To each of us, more or less frequently, it can happen to be so incredibly pissed off with the whole world (less likely with oneself) that there is an irresistible need to vent our anger, our hatred in some way. We look for an outlet but know how it starts, not how it ends. Just to get an idea about it, here is a so-called lesser film by Oliver Stone: it's "Talk Radio," and every time I watch it again, I can't help but admit that it's such a powerful film that it could be likened to a horror movie without resorting to splatter effects.

Meanwhile, when the film came out in 1988, Oliver Stone was already established after masterpieces like "Salvador," "Platoon," and "Wall Street." Yet "Talk Radio," at least regarding the reactions of the Italian audience, didn't spark much interest. The underlying thought was that it was too much of a Yankee work since, as seen, in America, it was all too easy to escalate from lively dialectical exchanges to the point of taking a firearm and killing someone. Hadn't a deranged fan already killed the poor John Lennon in 1980, guilty only of becoming a bit bourgeois? In short, without taking anything away from the technical prowess of director Stone, "Talk Radio" seemed like an example of yet another American oddity. And indeed, "Talk Radio" is based on the book and stage play "Talked to death: the life and murder of Alan Berg," dedicated to this radio speaker Alan Berg, killed in 1984 by a neo-Nazi white supremacist. All true, alas, and in the film only the protagonist's name changes to Barry Champlain, played by a superb Eric Bogosian, but for the rest, what you witness is the faithful representation of an incredible yet true story.

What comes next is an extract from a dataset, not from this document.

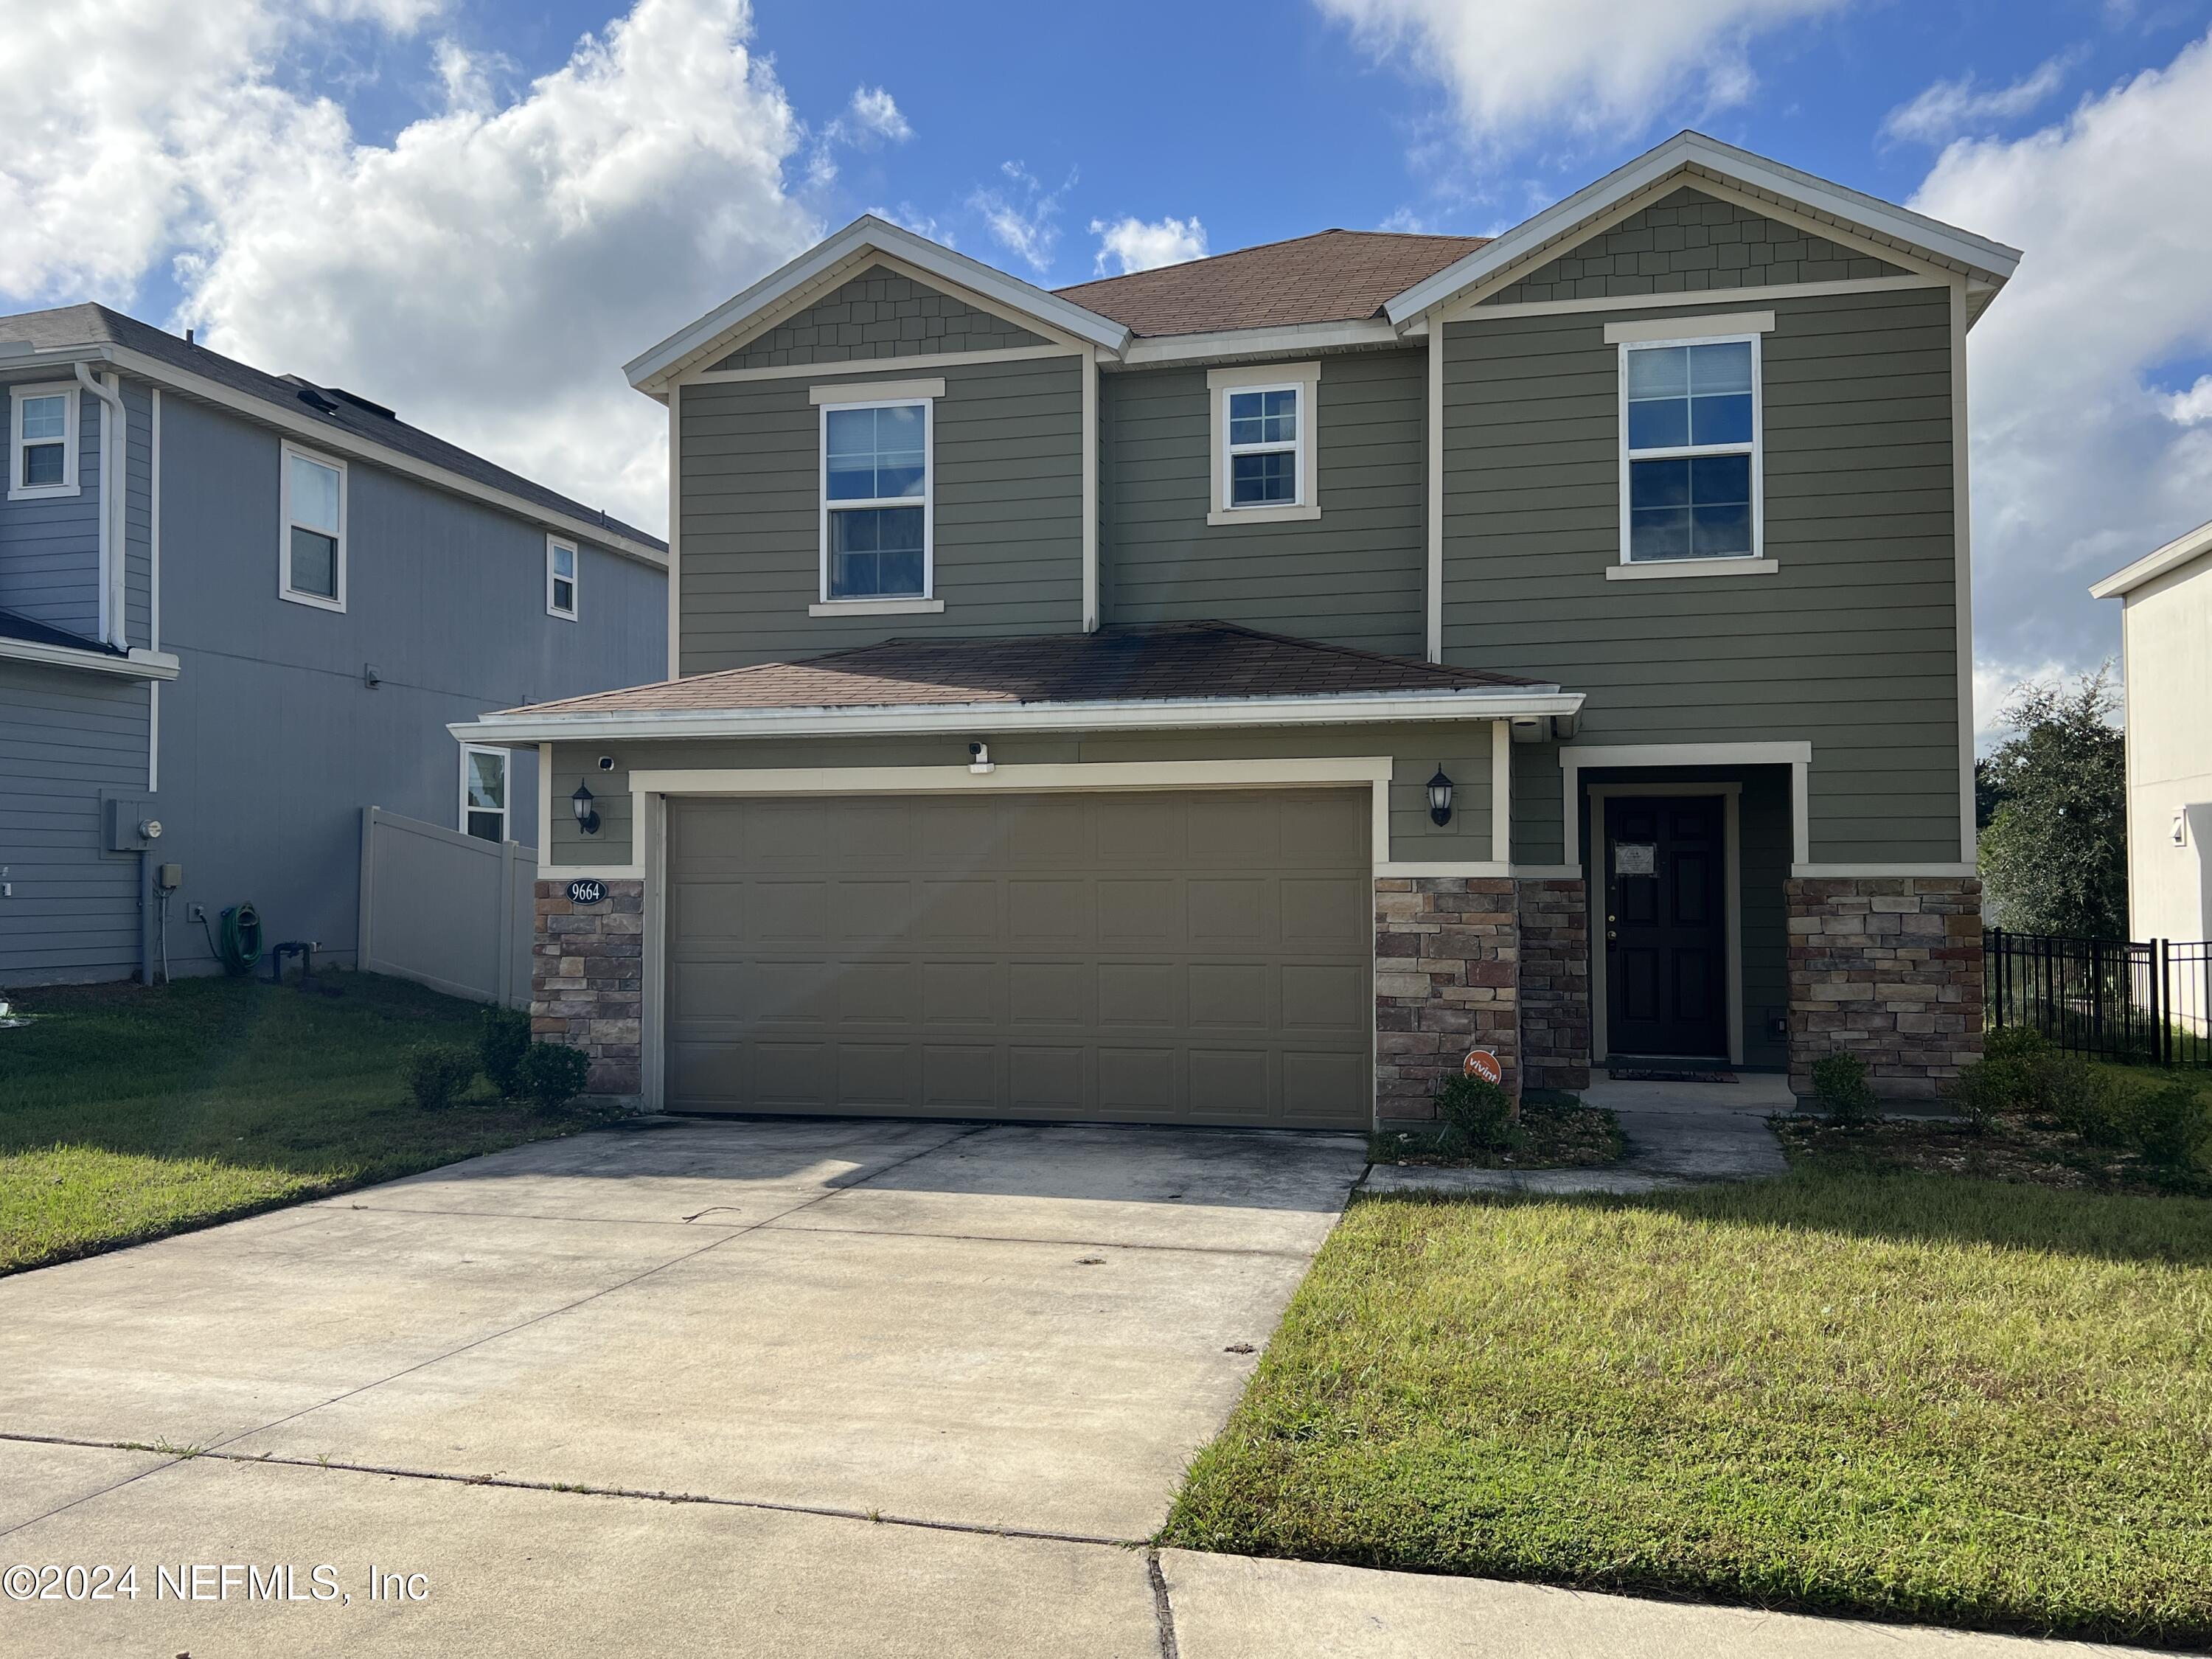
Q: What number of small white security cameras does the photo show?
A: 2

Champlain hosts the show "Voci della notte" for a private radio station in Dallas. The ratings are high, many listeners call in (and thus go on air) to vent their problems, their grievances. And Barry Champlain, eloquent, with sharp intelligence, doesn't hold back his opinions, highlighting the pettiness, the existential and ideological small-mindedness of these listeners who are too victimistic and limited, incapable of turning their lives around. If you add to that that Barry is Jewish and doesn't mince words with certain neo-Nazis who call in, well, the picture is complete and the tragic end is foreshadowed (including threatening calls and letters).

In my opinion, the film has several strong points. First, Oliver Stone is in his element directing such a verbose work, and how could it be otherwise when depicting the odyssey of a radio speaker (when should such a character appear laconic?). Furthermore, the protagonist isn't presented as a kind of saint, considering how messed up his personal life is, full of lovers and an ex-wife with whom relations are still a bit tender. He too, then, is beneath it all as unhappy as those who call into the show "Voci della notte."

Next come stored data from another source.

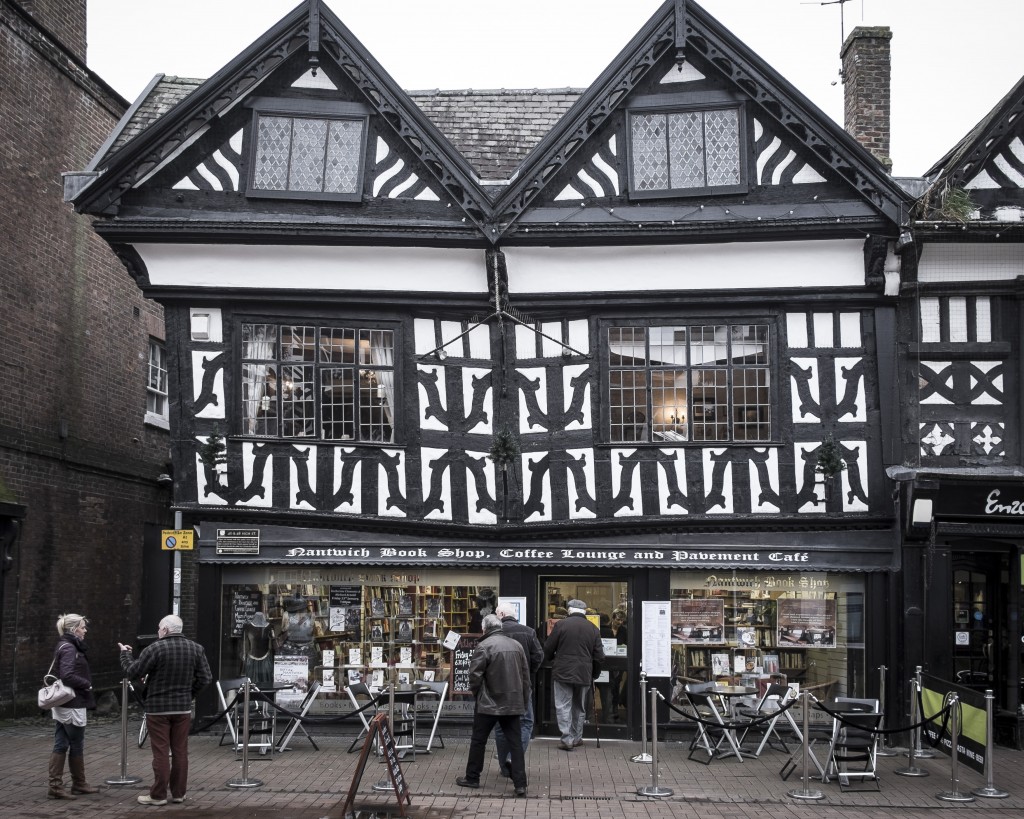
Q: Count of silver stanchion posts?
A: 11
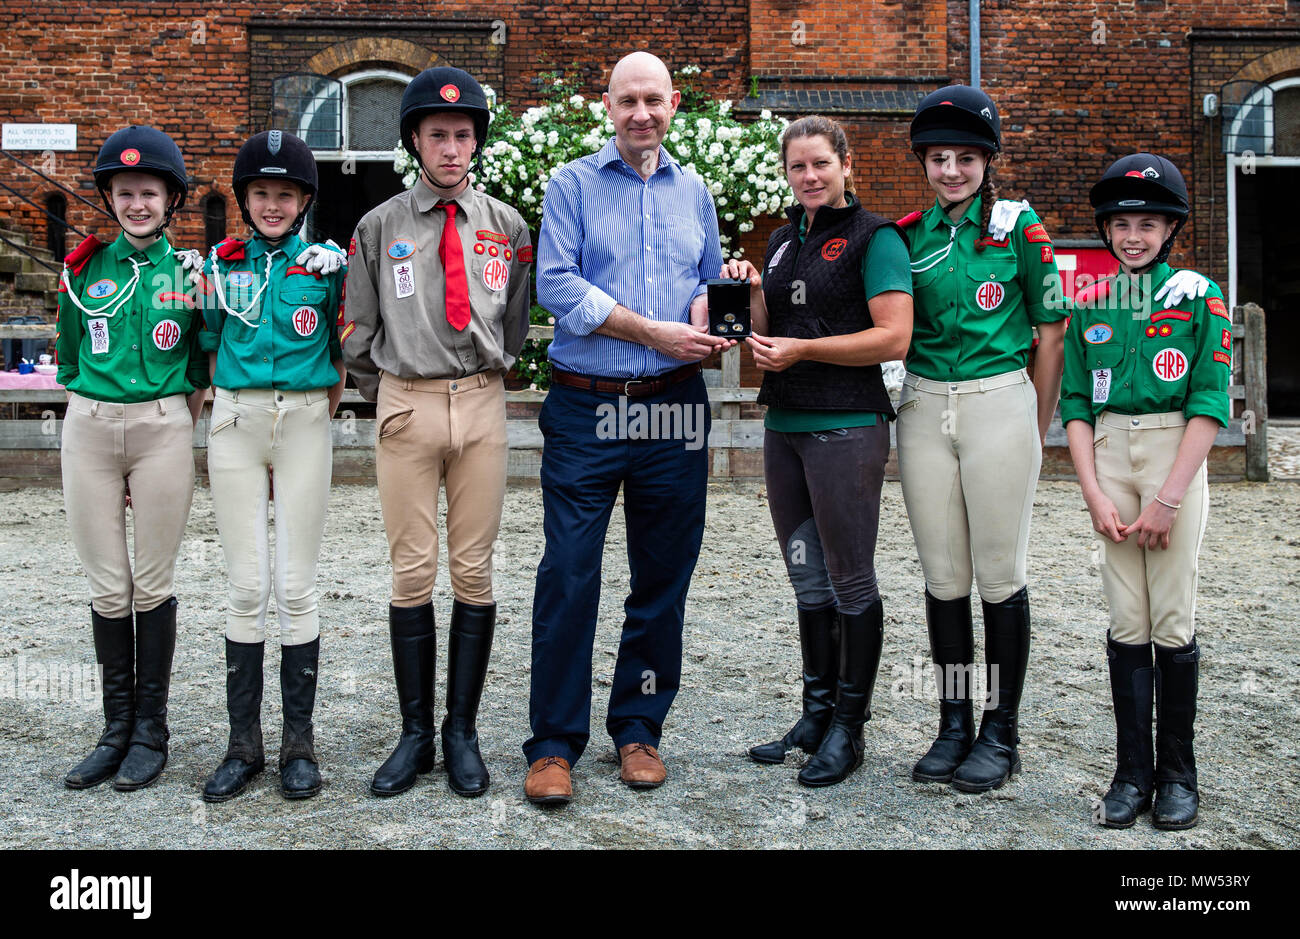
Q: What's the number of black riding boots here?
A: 12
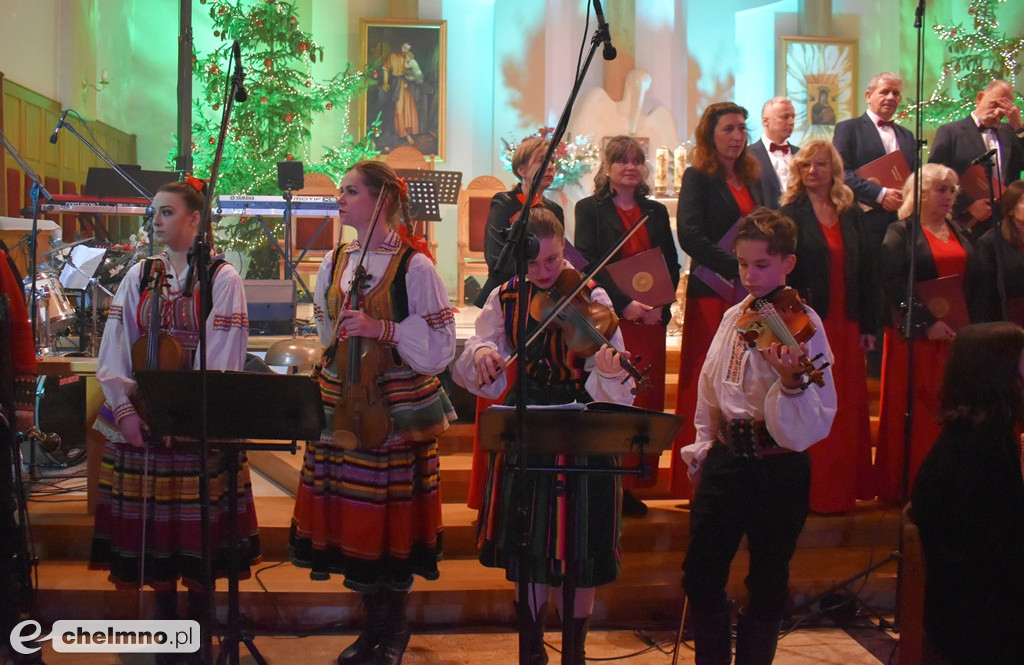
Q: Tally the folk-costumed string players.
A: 4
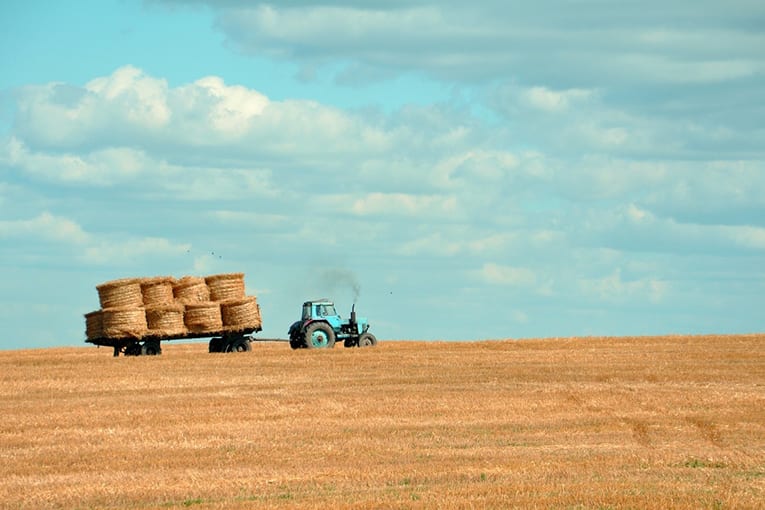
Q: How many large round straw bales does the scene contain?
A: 9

These people give voice to their fears, dissatisfactions, but above all, they remind me how the so-called Logos becomes flesh, but this isn't always a great sight to see or hear. Each of us speaks, but more often than not, one doesn't encounter wells of wisdom. To the point where, unfortunately, it seems true that words are not just "flatus vocis," but are real stones (or, as in this case, bullets fired by the owner of a firearm). Even Barry, at one point, becomes aware of being at the center of a cacophonous melee and launches into a monologue during a radio broadcast, spewing his contempt towards the listeners and urging them to stop calling in to say only nonsense. At that moment, the speaker's facial expression is unforgettable; it seems to best express the horror felt by someone who, staring into the abyss, feels perversely drawn to it and shuns it.

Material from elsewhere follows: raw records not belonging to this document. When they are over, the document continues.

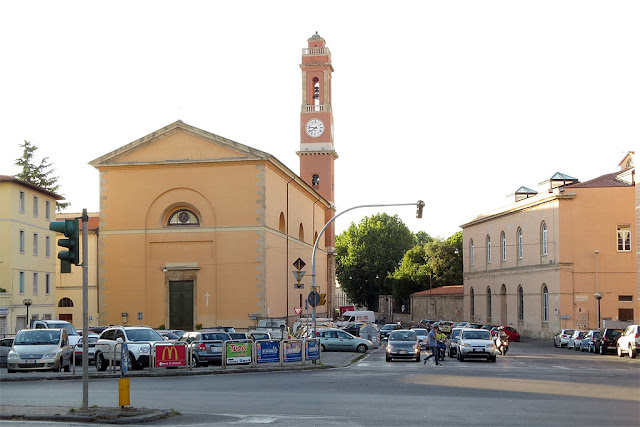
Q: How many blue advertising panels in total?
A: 3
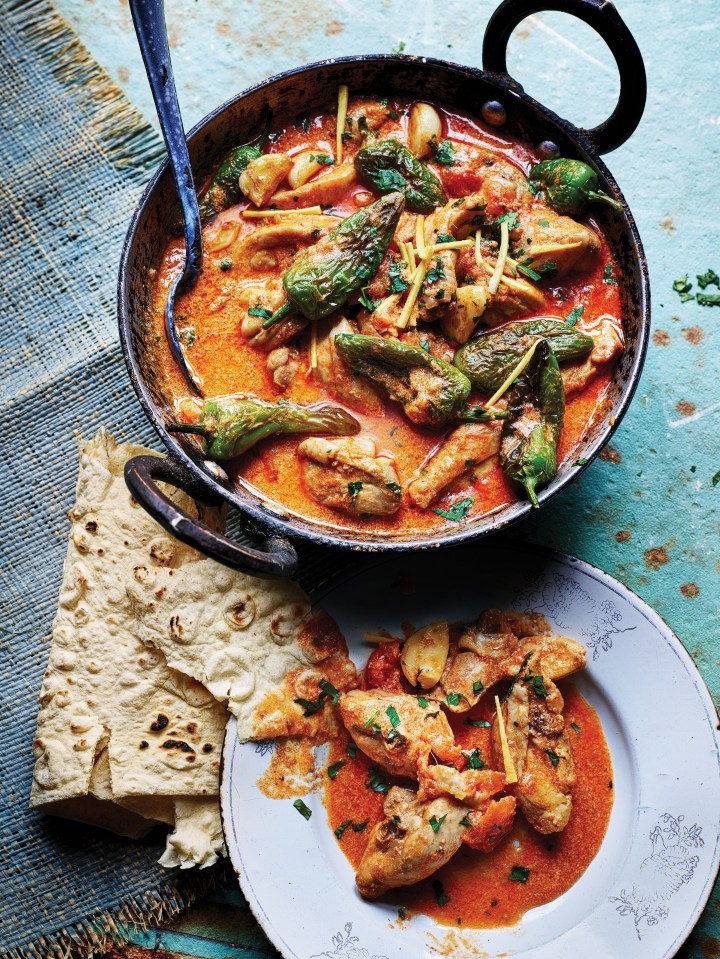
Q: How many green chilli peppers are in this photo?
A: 8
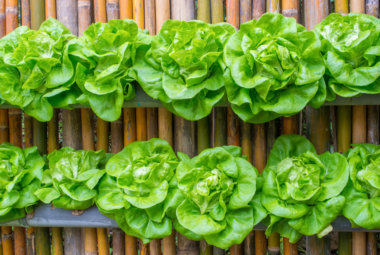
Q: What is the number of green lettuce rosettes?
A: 11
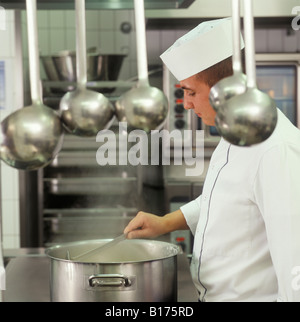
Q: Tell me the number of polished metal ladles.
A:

I previously mentioned how in 1988 a film like "Talk Radio" seemed exquisitely Yankee, but if back then it told a true story within private radio, today sensibilities have changed. If there were so-called phone lions back then, today the phenomenon of keyboard warriors is well-known (even in Italy), people capable of spewing hatred on the web's social media under nicknames. The global human landscape has decidedly worsened, and just to stick to supremacist and neo-Nazi political groups, we have seen what has happened in the recent years in the USA under President Donald Trump. In short, for these reasons as well, rewatching a film like "Talk Radio" can prove to be salutary.